With 12 trillion debt (the rest isn’t debt – its obligations, ie no interest), then per household, then the debt per household is 108k USD. Which means each household has 3,440 USD per year to pay _just in interest_.
Yikes.
That’s worse than I thought – but possible with average US household income of 50k USD.
Our financial system is one gigantic ponzi/pyramid scheme and we have no way to get
out from under it. Maybe I should spend all my money before it becomes worthless and go on welfare.
You are running deficits of over one trillion dollars. Going bankrupt won’t solve that problem, unless you’re interest payments are higher than your deficits, current and projected.
If you go bankrupt, you will have problems getting people to lend you money. This is a good strategy for smaller African countries, if they can manage themselves after the bankruptcy.
#17, I’m all for a %50 income tax for people making $25,000-$100,000, and a %75 income tax for people making $100,000-$800,000, and a %90 income tax for people making greater than $800,000.
Let me get this straight.
Someone making 25k, pays 50%, is now brining home less than someone making 24k?
BWAHAHAHAHA!!!
Moran.
Remember to slogan from the 80s, “EQUAL PAY FOR EQUAL WORK!”
Not everybody is equal. They are only created equal.

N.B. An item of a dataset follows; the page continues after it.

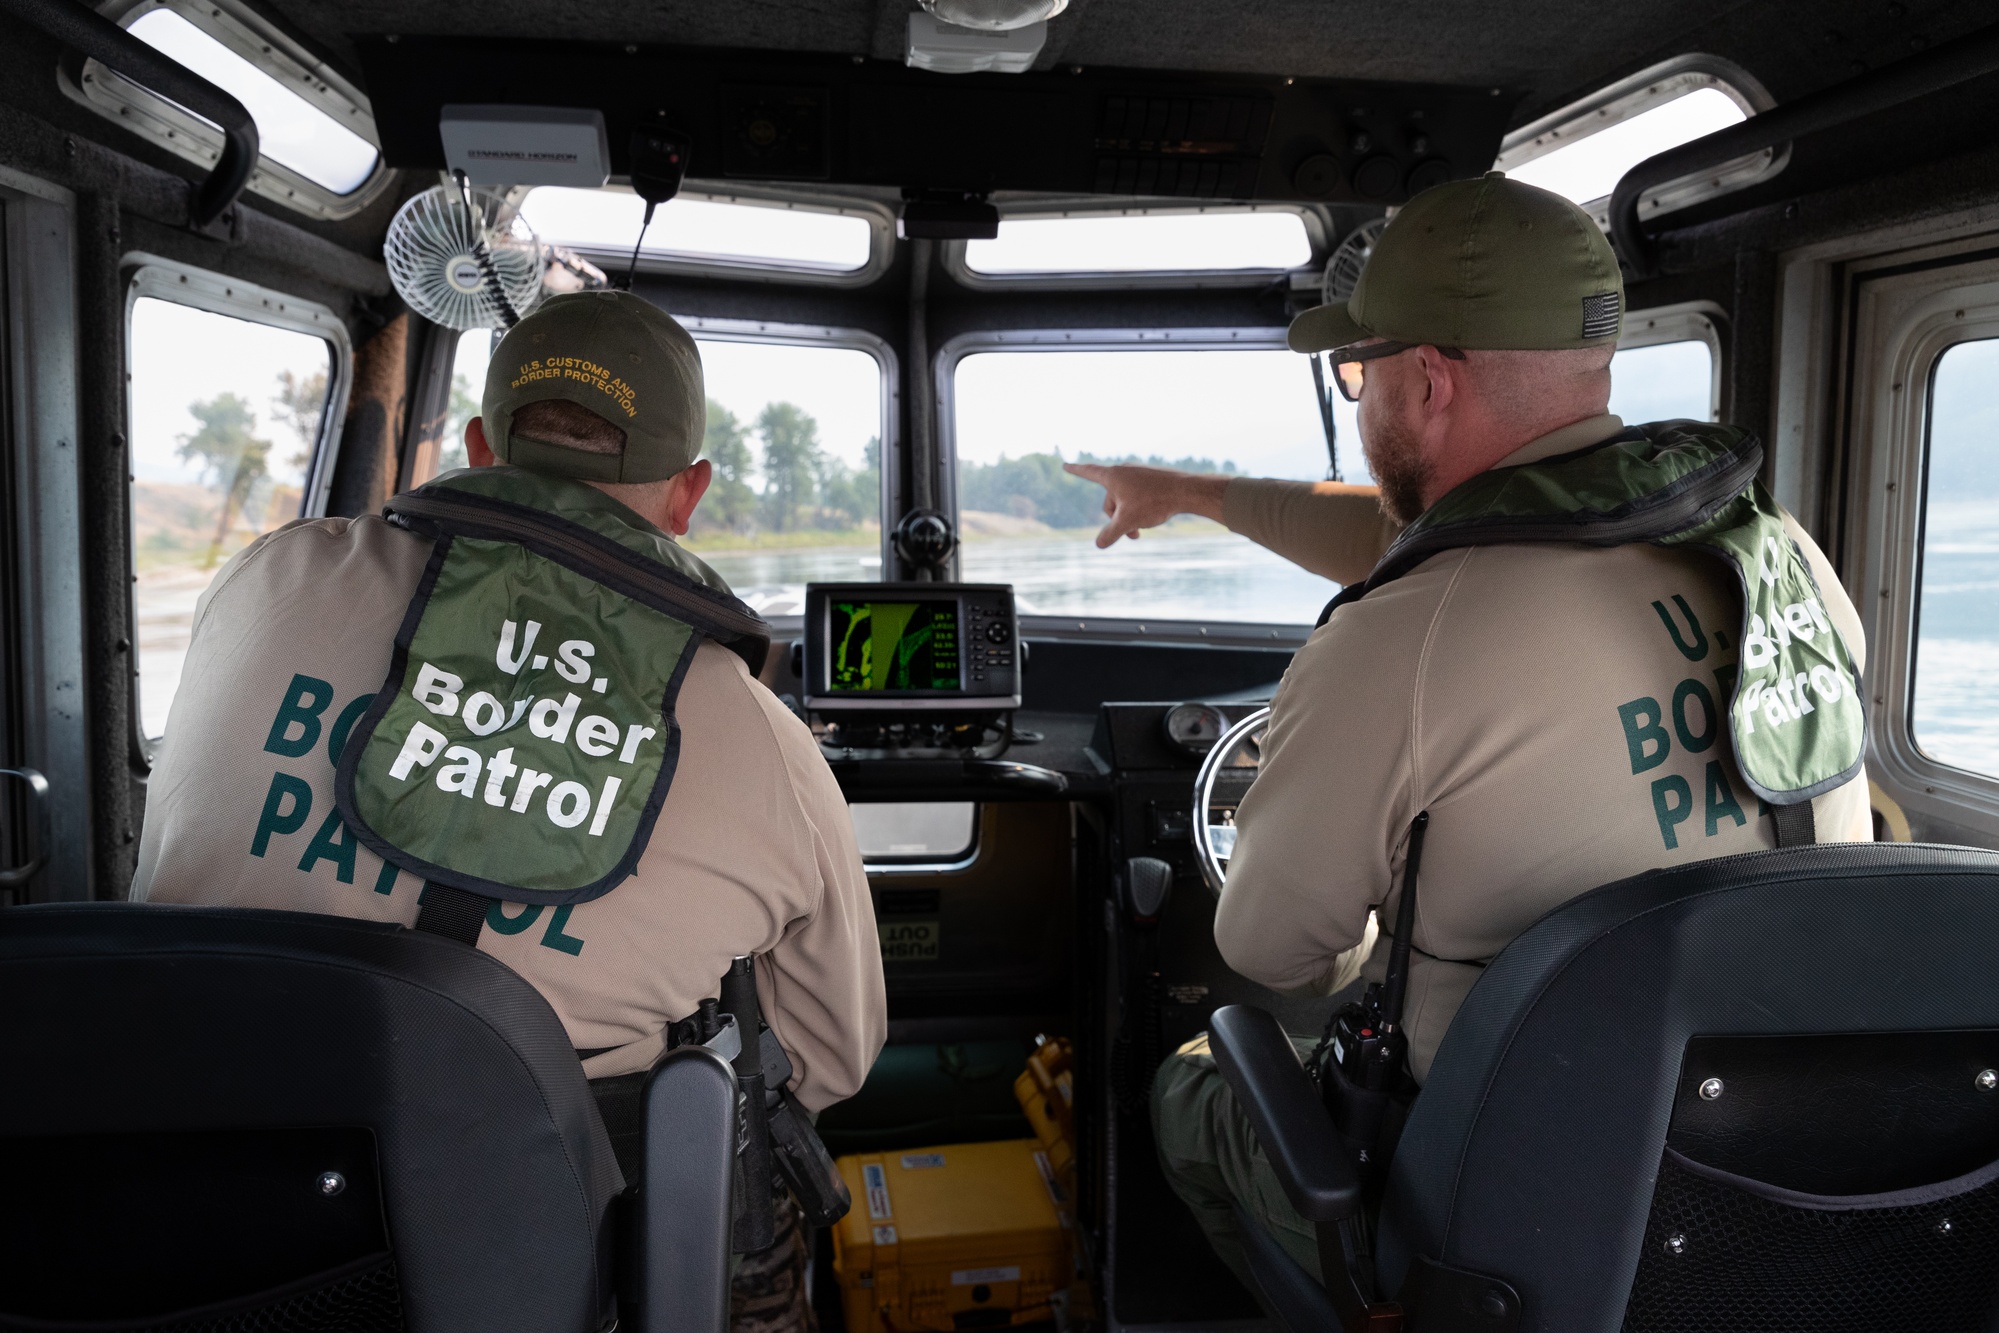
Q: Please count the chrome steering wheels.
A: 1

#24, Buy silver and gold. It’s the only way to be sure.
#26 LibertyLover
‘Someone making 25k, pays 50%, is now brining home less than someone making 24k?’

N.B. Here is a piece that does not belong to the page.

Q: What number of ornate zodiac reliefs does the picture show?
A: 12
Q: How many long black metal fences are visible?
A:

Presumably he means they pay 50% on the amount they earn over 25k. Thus problem solved.
Don’t know if that plan is right. But it seems likely there are more taxes in our future, with nothing to see for them, as they pay off interest and debt.
Including “unfunded liabilities” is intellectually dishonest. That is how insurance works. You wouldn’t tell a life insurance company that they are insolvent because they don’t have enough cash on hand to pay out every policy. By ignoring future premiums you make the problem seem worse than it is.
Many countries have a worse debt load than we do now, note that I’m talking about debt/gdp and not deficit. It would be nice if we spent our deficit on something more than useless wars and banker bonuses, but that is a different discussion.
Looking at the history of England and France is instructive in matters of debt. England was a smaller economy, but was always able to take on more debt than France. This ability helped them hold their own militarily against a much large land foe and build up a naval force to provide a safety buffer.
Being seen as a lower default risk allows capital to be had at much lower rates. It is possible that American politicians would cease payment on government debt, but we should hope not.
It is worrying to me that the US is forced toward shorter term debt. It isn’t short term debt like that which caused Russia to default, but it isn’t a good sign.
Higher taxes are a necessity, and we ought to soak the rich. The top few percent have benefited disproportionally from the Bush II years(when the debt started to grow more rapidly). They should feel the pinch too.
Defense spending should be slashed. Why do we need a big base in Japan, South Korea or Germany when those countries are wealthy and can fund their own protection?
Iraq is rather stable. Leave.
Afghanistan is a craphole. We’d be peacekeeping there forever. Let countries in that region do it.
Israel and Egypt … we give them billions a year. Time to stop doing that.
The idea of a pyramid scheme of Social Security is a farce. Change the benefit from cash money to living quarters plus meals.
“Politically impossibility of reducing costs?” — LAFF! It’s called reality. Politicians need to step up to the plate, foreign countries are funding our quality of life through debt and sometime you have to be responsible and get your hands dirty.
@29
“Many countries have a worse debt load than we do now”
Name some names of countries that aren’t third world landfills that have debt in excess of 1 year of GDP.